Threat inputs and engine eval stability

FireDragon761138 · Post by **FireDragon761138** » Thu Jan 29, 2026 8:02 pm

sscg13 wrote: ↑Thu Jan 29, 2026 3:08 pm
FireDragon761138 wrote: ↑Thu Jan 29, 2026 1:27 pm
sscg13 wrote: ↑Thu Jan 29, 2026 8:32 am Even if you correctly implemented threat inputs, threat inputs need to be optimized well. There is also a fixed overhead to speed, meaning that it will only become better with large NNUE. Correspondingly, larger NNUE also requires longer training time.
We tested a 300 mb NNUE with threat inputs. The 300 MB NNUE was only marginally better than the 100 MB NNUE with threat inputs in terms of SPRT testing.
I am frankly shocked by this, since our scaling data suggests a 300 MB NNUE (L1=3072?) would be around 100 elo worse compared to 100 MB (L1=1024?), not to mention undertraining.

Maybe that has something to do with different training data. Stockfish probably benefits alot more from speed if it's being trained on heterogeneous types of data optimized for finding forcing moves, instead of evaluating relatively quiet positions.

syzygy · Post by **syzygy** » Thu Jan 29, 2026 11:28 pm

chrisw wrote: ↑Thu Jan 29, 2026 1:41 pm
FireDragon761138 wrote: ↑Thu Jan 29, 2026 1:27 pm
sscg13 wrote: ↑Thu Jan 29, 2026 8:32 am Even if you correctly implemented threat inputs, threat inputs need to be optimized well. There is also a fixed overhead to speed, meaning that it will only become better with large NNUE. Correspondingly, larger NNUE also requires longer training time.
We tested a 300 mb NNUE with threat inputs. The 300 MB NNUE was only marginally better than the 100 MB NNUE with threat inputs in terms of SPRT testing.

The main problem we had with threat inputs was the loss of engine evaluation stability. It was fairly dramatic.
We is normally used when there’s more than one worker. Unlikely any other worker would stick around for more than five minutes with the degree of narcissism on display here.
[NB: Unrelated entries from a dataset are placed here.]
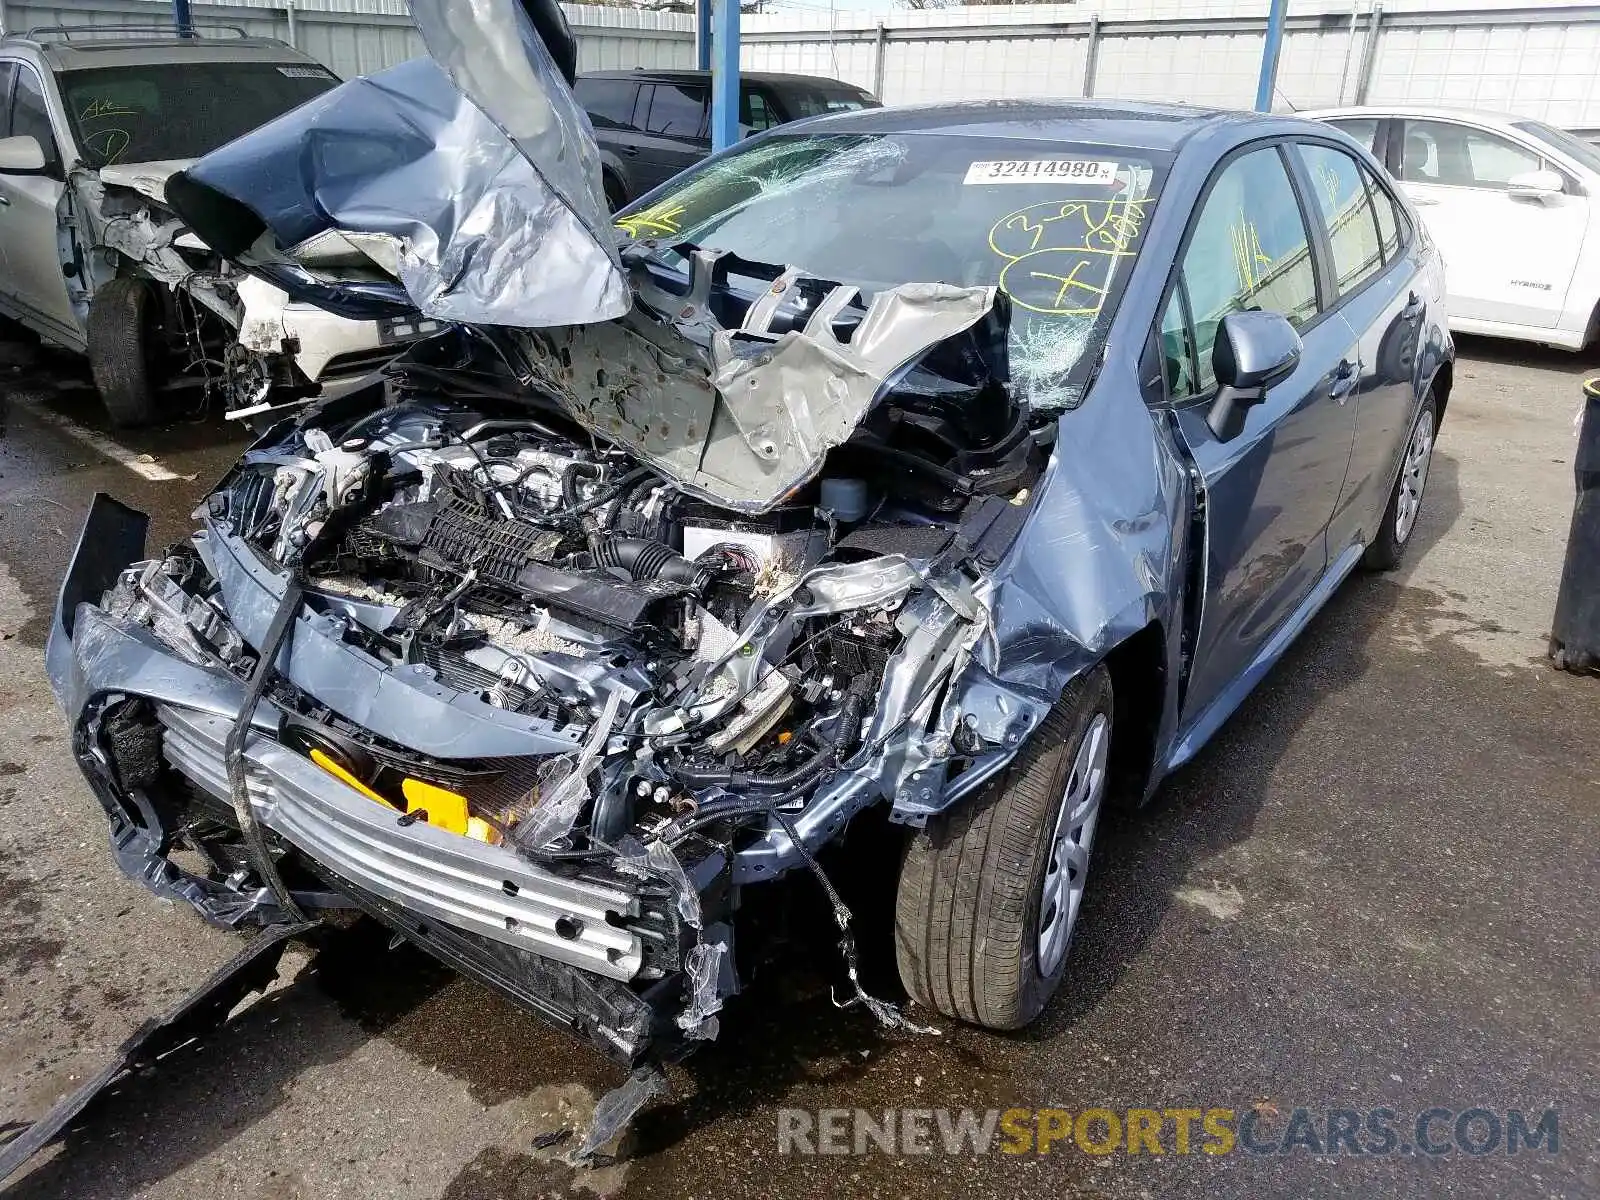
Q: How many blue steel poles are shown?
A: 4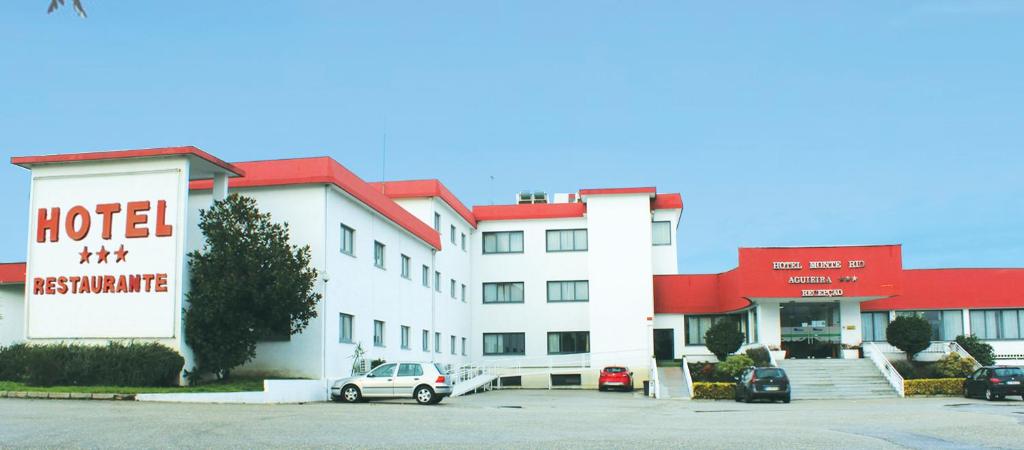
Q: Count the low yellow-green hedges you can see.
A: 2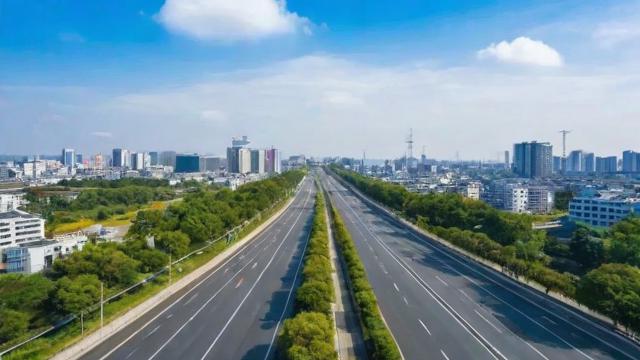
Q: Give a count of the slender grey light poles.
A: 3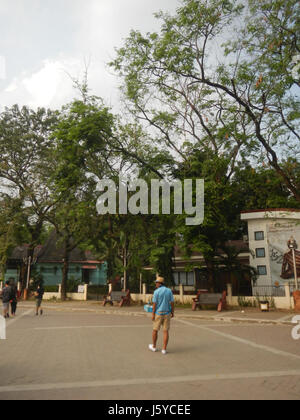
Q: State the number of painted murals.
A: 1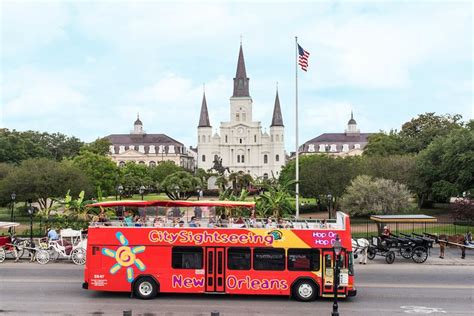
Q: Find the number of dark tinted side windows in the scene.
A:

We tested is therefore oxymoronic.

Royal we.

mar · Post by **mar** » Thu Jan 29, 2026 11:49 pm

syzygy wrote: ↑Thu Jan 29, 2026 11:28 pm Royal we.

pluralis maiestatis vs pluralis modestiae, both use 'we' and both imply something completely different, depends on the point of view I guess

syzygy · Post by **syzygy** » Fri Jan 30, 2026 12:11 am

mar wrote: ↑Thu Jan 29, 2026 11:49 pm
syzygy wrote: ↑Thu Jan 29, 2026 11:28 pm Royal we.
pluralis maiestatis vs pluralis modestiae, both use 'we' and both imply something completely different, depends on the point of view I guess

I don't think it is humility that led to the use of "we" here.

FireDragon761138 · Post by **FireDragon761138** » Fri Jan 30, 2026 12:34 am

chrisw wrote: ↑Thu Jan 29, 2026 1:41 pm
FireDragon761138 wrote: ↑Thu Jan 29, 2026 1:27 pm
sscg13 wrote: ↑Thu Jan 29, 2026 8:32 am Even if you correctly implemented threat inputs, threat inputs need to be optimized well. There is also a fixed overhead to speed, meaning that it will only become better with large NNUE. Correspondingly, larger NNUE also requires longer training time.
We tested a 300 mb NNUE with threat inputs. The 300 MB NNUE was only marginally better than the 100 MB NNUE with threat inputs in terms of SPRT testing.

The main problem we had with threat inputs was the loss of engine evaluation stability. It was fairly dramatic.
We is normally used when there’s more than one worker. Unlikely any other worker would stick around for more than five minutes with the degree of narcissism on display here. We tested is therefore oxymoronic.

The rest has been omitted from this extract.